Traders complain about disabled parking bays
A move to create more spaces for disabled drivers in Hamilton will worsen existing parking problems, retailers have warned.
Many shop owners and managers around the city added that the Corporation of Hamilton plan to create more disabled parking spaces would be useless if drivers who abused the spaces were not penalised.
Todd Martin, the general manager at electronics store P-Tech on Reid Street, said that the seating area installed near the store had eaten up space once used for parking.
He added: “Now they’ve got a temporary handicap parking spot so that’s another parking spot that’s gone.
“It’s frustrating not only for customers but also for deliveries — it’s very hard to get delivery trucks down here.”
“So it’s very inconvenient and I just feel that the corporation is not considerate when it comes to that type of thing.”
Mr Martin was speaking after the Corporation of Hamilton announced a plan to increase the number of disabled parking bays in Hamilton from 45 to 73.
The move came after more than 1,000 people applied for disabled parking permits.
Dwayne Caines, the chief operating officer for the city, said: “There has been some pushback from retailers and, while we don’t take this lightly, it is important to understand that the disabled shopper can contribute greatly to the retail bottom line if they have access to parking.
“It’s no secret that the disabled bays are already grossly abused by able-bodied motorists due to a lack of compassion, enforcement and any penalty. We’re hoping to rectify that in the new year.”
But Mr Martin said that, while disabled parking was needed, a lack of parking spaces could make able-bodied motorists more likely to abuse disabled parking bays.
He explained: “I do believe that we need disabled parking bays, but they get abused and there’s no penalty for that.
“I see the police would put a ticket on a car that’s parked outside the library, but not a car that’s parked in a handicapped space. They’d just drive right by it.”
Mr Martin added that fewer spaces could also lead to other traffic offences such as double parking.
He said: “They say that there’s Bull’s Head, but on a busy day like today, nobody’s going to want to come into town to park at Bull’s Head to get a Bluetooth speaker.”
Andre DeSilva, manager of Gosling’s liquor store on the corner of Front Street, agreed that more disabled parking bays were needed.
But he added that the lack of ordinary parking near the store made it difficult for customers to transport large amounts of alcohol.
He said: “The store is OK for one or two bottles, but not for my customers that are looking to buy cases.”
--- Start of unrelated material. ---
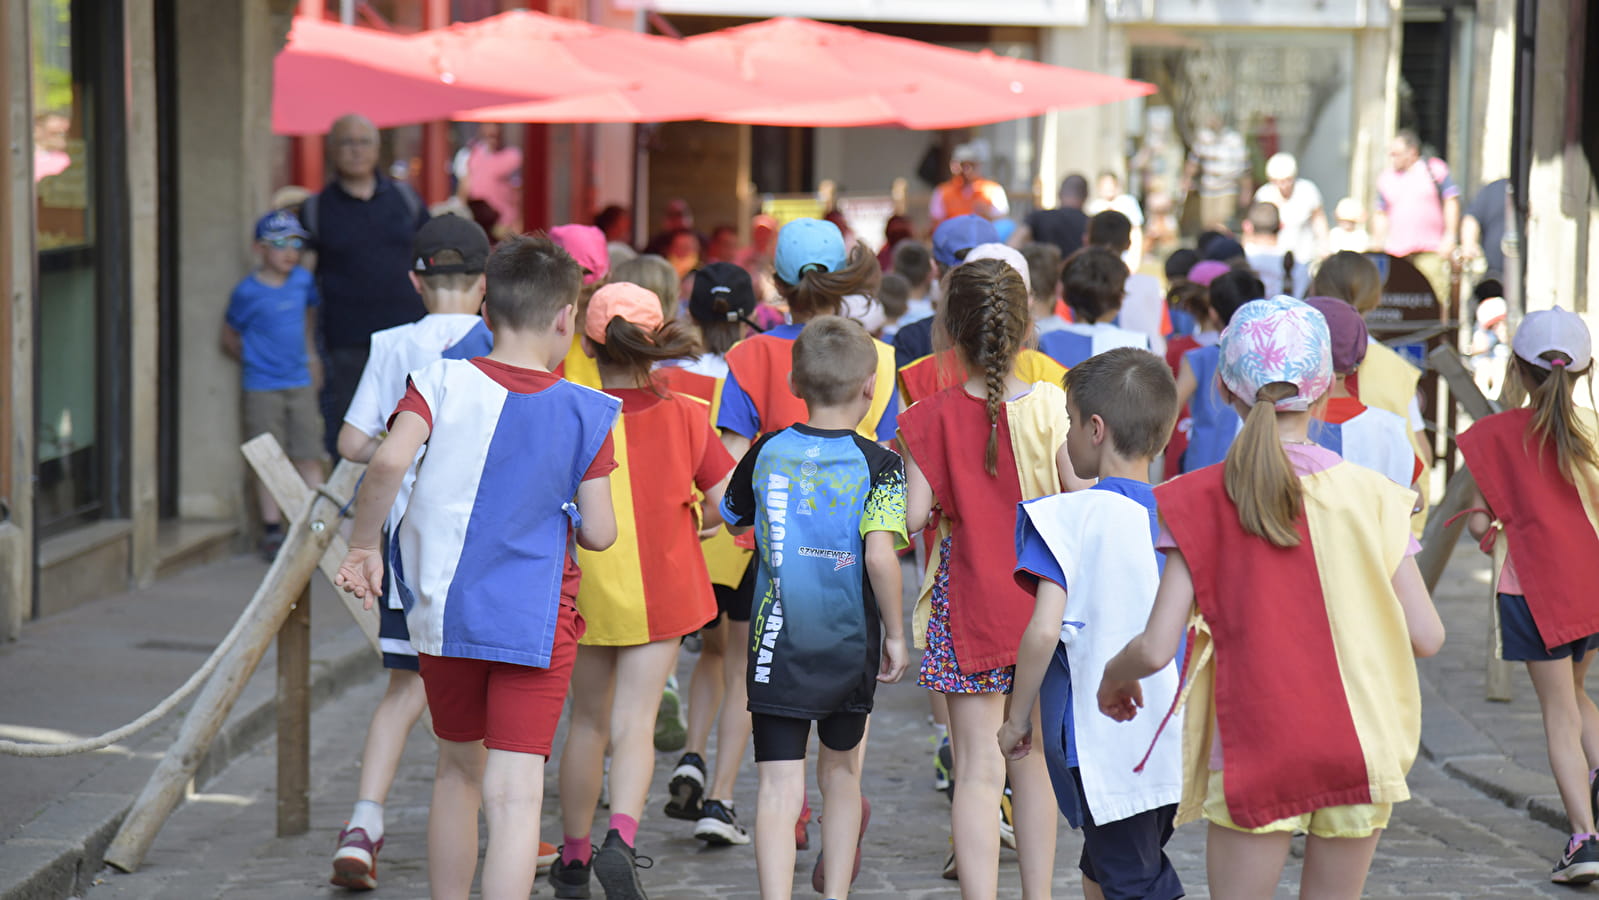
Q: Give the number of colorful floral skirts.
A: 1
Mr DeSilva explained that customers often had to move their cars to the front of the store, which is reserved for taxicabs, so staff could carry heavy items to the vehicle.
He added: “Sometimes, if we’re able, we can take a trolley and deliver it across the street, but a lot of times we wind up having to take it halfway across town.
“We do have another store in the back of town that’s really convenient, so a lot of times we have customers drive up and we say ‘why not just go to our other store? There’s plenty of parking in the back of Hamilton’.”
Campaigners welcomed the decision to reserve more parking for disabled people.
Ryan Gibbons, who lost a leg after he suffered severe injuries in a 2008 motorcycle crash, said that the move would make the city more accessible for people with mobility problems.
Mr Gibbons, the co-founder of disabled rights charity A New Life, warned that police would have to clamp down on people who parked in reserved spaces.
He said: “They could have 100 bays, but if able-bodied people keep parking in them with no recourse then it won’t matter.
“They can’t get towed and they don’t get ticketed, so right now people don’t really care about parking in the handicap bays because there’s not enforcement.”
Mr Gibbons said that people misused disabled parking “all the time” and that he had shared a photograph on social media of a car without a disabled sticker parked in a disabled bay earlier this month.
He added that many who should know better abused disabled spaces.
Mr Gibbons said: “LaVerne Furbert, who is a vocal community leader, has been found to habitually park in handicapped bays in front of the Union Building. In her own words, she has admitted to it.”
“I have taken photos of police officers outside of Hamilton Pharmacy in all of their uniform and regalia parking in handicapped bays.
“So if we have these instances where people who make policy and who are supposed to enforce the law end up doing it, then it really sucks because there’s no prerogative to stop it.”
The Corporation of Hamilton has still to announce what form its clampdown on disabled parking abuse will take.